Unmittelbar vor der Pandemie nur statistisch wenig Todesfälle
Ein Anruf bei Bernd Kowall, er hat die Studie der Forschenden aus dem Ruhrgebiet geleitet. "Es gibt zwei zentrale Unterschiede zwischen unserer Untersuchung und der vom Statistischen Bundesamt", erklärt er. Da ist einerseits die Wahl des Untersuchungszeitraums. Kowall und seine Kollegen wählten das Jahr 2020 von Anfang Januar bis Ende Dezember, während das Statistische Bundesamt seine Rechnung erst mit Beginn der Pandemie im März 2020 begann und Januar und Februar 2021 dazu nahm.
In den ersten beiden Monaten des Jahres 2020 hatte sich SARS-CoV-2 noch nicht in Deutschland verbreitet. Zugleich verlief die saisonale Grippesaison relativ mild. "Hier gab es im Vergleich zu den Vorjahren sogar eine Untersterblichkeit", sagt Kowall. Und während der zweiten Coronawelle im Winter 2020/21 erreichten die Sterbefälle erst im Januar 2021 ihren Höhepunkt. Dadurch umfasste die Ausgangsbasis der Statistiker aus Duisburg-Essen weniger und die des Statistischen Bundesamts mehr Covid-19-Tote.

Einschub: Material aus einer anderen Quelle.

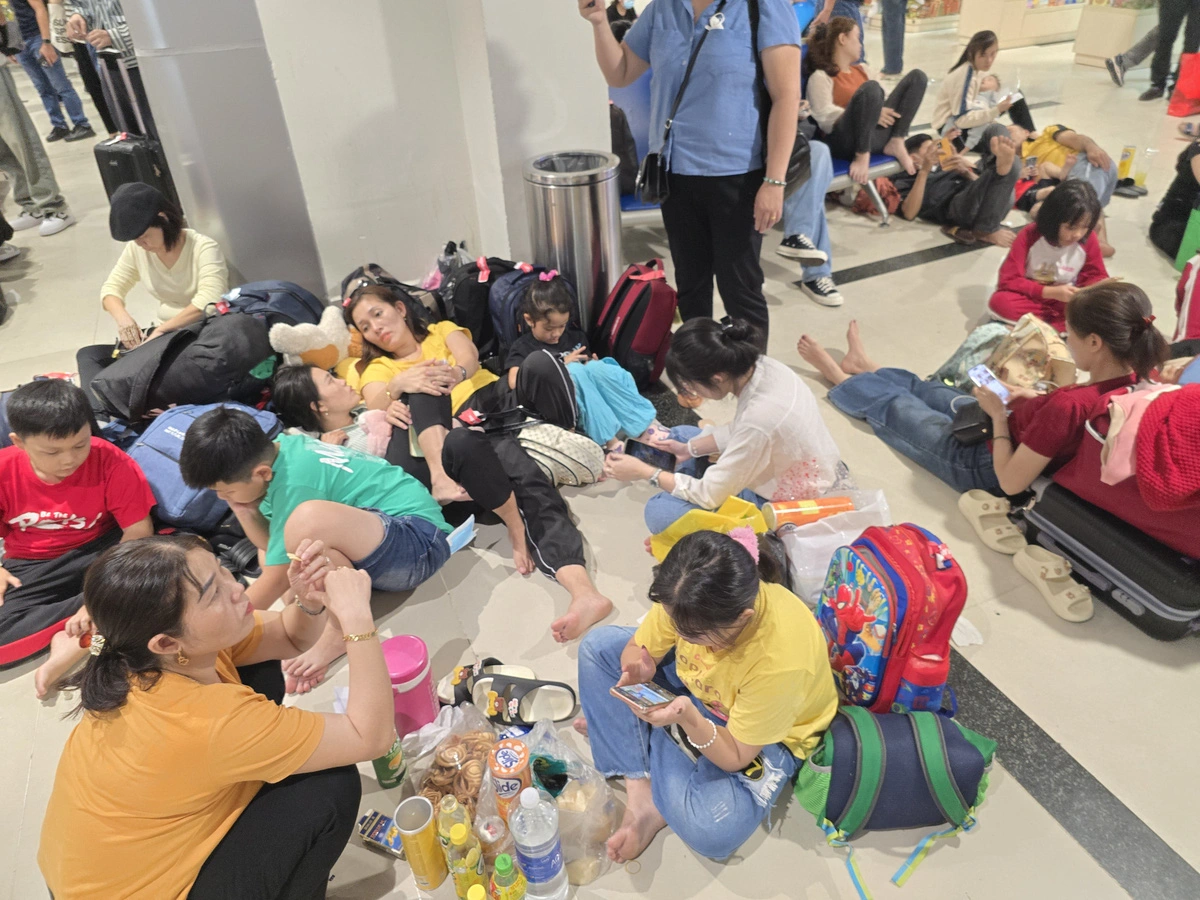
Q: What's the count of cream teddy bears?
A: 1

Vergleichszeitraum und statistische Erwartung sind entscheidend
Entscheidender sei aber der zweite Unterschied, sagt Kowall: die Wahl des Vergleichszeitraums. Während sich das Amt auf die zwölf Monate vor der Pandemie beschränkte, wählten Kowalls Team die vier Jahre 2016, 2017, 2018 und 2019. "Es gibt viele Schwankungen in der jährlichen Sterblichkeit", sagt Kowall. Mal fordere eine starke Sommerhitze viele Tote, mal verlaufe eine Grippesaison besonders tödlich, mal sei beides nicht der Fall. Diese Effekte lassen durch die Wahl mehrerer Vergleichsjahre etwas ausgleichen. "Wenn wir unseren Vergleich nur auf 2019 beschränkt hätten, wäre auch bei uns eine Übersterblichkeit herausgekommen", sagt Kowall.

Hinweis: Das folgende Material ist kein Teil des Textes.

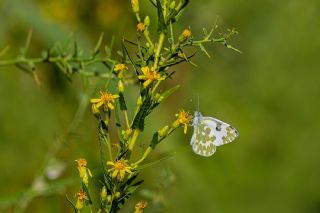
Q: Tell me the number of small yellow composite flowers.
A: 10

Grundsätzlich ist die ganze Berechnung aber kompliziert und die Auswahl von beeinflussenden Faktoren genauso schwierig wie folgenreich. Zum Beispiel altert die deutsche Gesellschaft kontinuierlich. So lebten 2016 rund 4,9 Millionen über 80-Jährige in Deutschland. Vier Jahre später, 2020, waren es bereits 5,9 Millionen. Das bedeutet, dass einerseits das Sterberisiko gesehen auf die Gesamtbevölkerung steigt, zugleich aber auch die durchschnittliche Lebenserwartung. Beide Faktoren müssen berücksichtigt werden bei der Frage, ob eine einzelne Ursache wie die Covid-19-Infektionskrankheit nun mehr Todesfälle verursacht hat, als statistisch erwartbar wäre, oder eben nicht.
Endgültige Aussagen erst nach Ende der Pandemie möglich
Die Frage, ob in Deutschland mehr Menschen gestorben sind, als es ohne die Covid-19-Pandemie der Fall gewesen wäre, wird sich vermutlich erst in einigen Jahren wirklich abschließend beantworten lassen, glaubt Kowall. "Etwas Endgültiges wird man erst sagen können, wenn die letzte Coronawelle vorbei ist."